Hey there! As someone who’s built and refined compliant GitHub workflows for commercial software teams, let’s break down your questions clearly:
1. Core GitHub Settings to Block Direct Commits to Master/Main
To prevent anyone from pushing directly to your master (or main) branch, these are the non-negotiable settings:
- Create a branch protection rule for master/main: This is the foundation—without a rule, none of the restrictions apply.
- Check "Restrict pushes to matching branches": Exactly what you noted—this blocks all direct pushes to the branch by default.
- Check "Include administrators": Don’t skip this! By default, repo admins can bypass branch rules; enabling this ensures everyone (even admins) follows the workflow unless you set exceptions.
- Require pull request reviews before merging: This forces all changes to go through a PR, eliminating the possibility of direct commits entirely.

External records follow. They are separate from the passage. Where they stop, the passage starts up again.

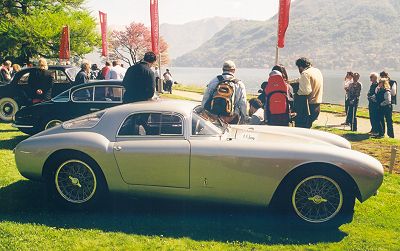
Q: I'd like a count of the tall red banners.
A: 4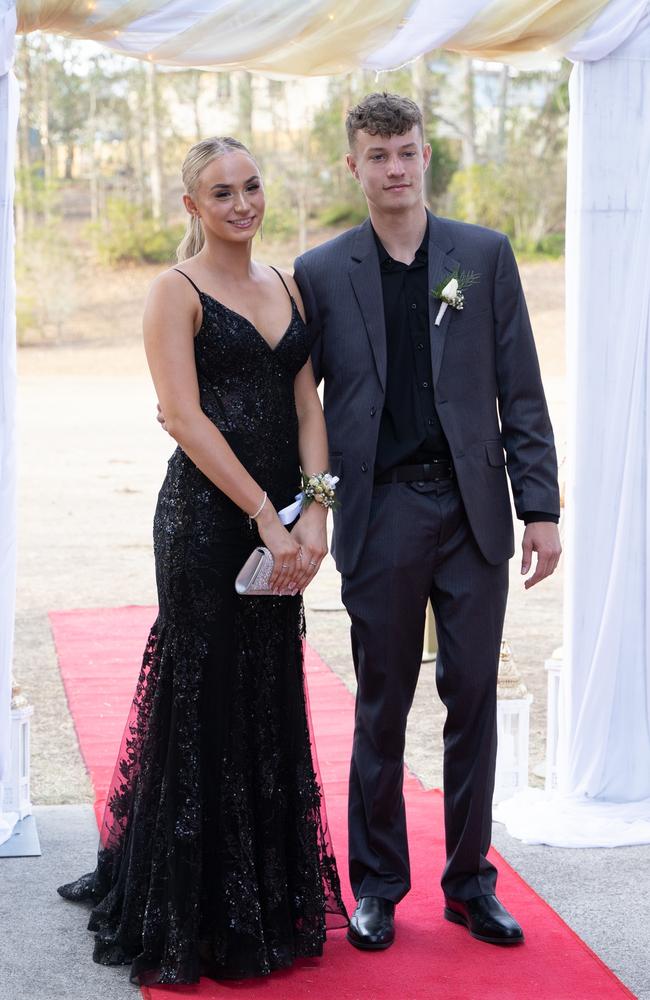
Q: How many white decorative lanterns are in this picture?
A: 3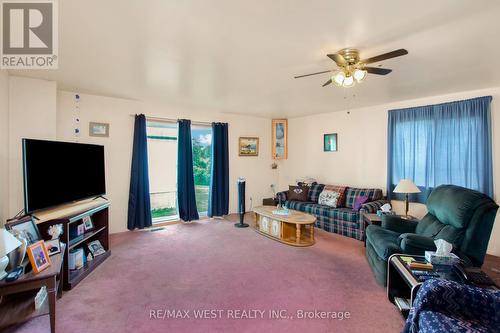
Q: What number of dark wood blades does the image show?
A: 5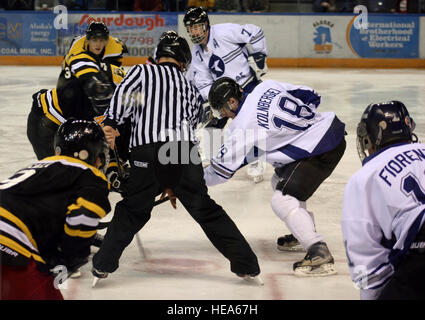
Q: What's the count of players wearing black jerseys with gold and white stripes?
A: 3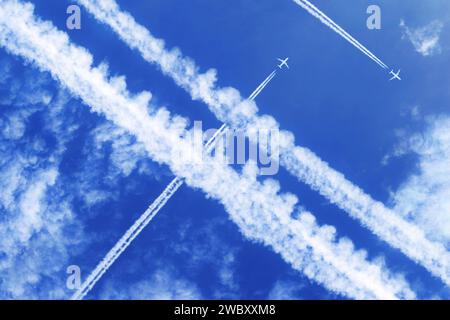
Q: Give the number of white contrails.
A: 4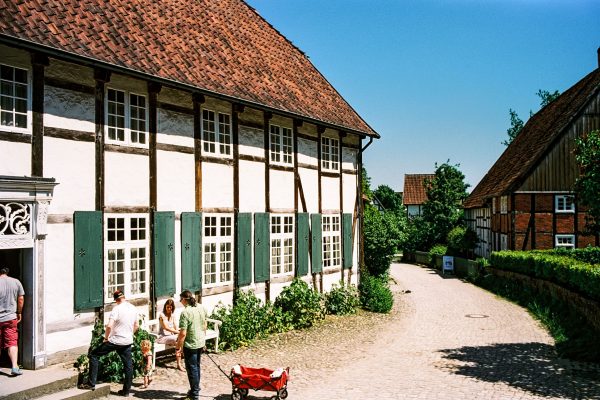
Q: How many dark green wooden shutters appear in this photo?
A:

- Optional but recommended: Require status checks to pass: If you use CI/CD tools (like unit tests, code linters, or security scans), this ensures only validated code makes it to master.
2. Additional Settings for Your Target Compliance Workflow
You’ve already checked "Restrict pushes to matching branches"—great start. To enforce your workflow (junior devs submit PRs for review, only senior leads can merge/push to master), add these critical settings:
- Check "Require pull request reviews before merging": This locks down the branch so junior engineers can’t push directly—they have to submit a PR for approval.
- Set "Required reviewers": In the branch protection rule, add your senior lead(s) as mandatory reviewers. This means their explicit approval is required before any PR can be merged into master.
- Check "Include administrators": Ensure even other repo admins can’t bypass the rules—keep the workflow consistent across the team.
- Optional: Add leads to the "Bypass list": If you need to let leads push directly in emergency cases (though we strongly recommend sticking to PRs even then), add their GitHub accounts here. This lets them skip the review requirement only when absolutely necessary.
- Optional: Enforce linear history: Check "Require linear history" to ensure merged PRs use rebase instead of merge commits. This keeps your master branch history clean and easier to audit—perfect for compliance-focused environments.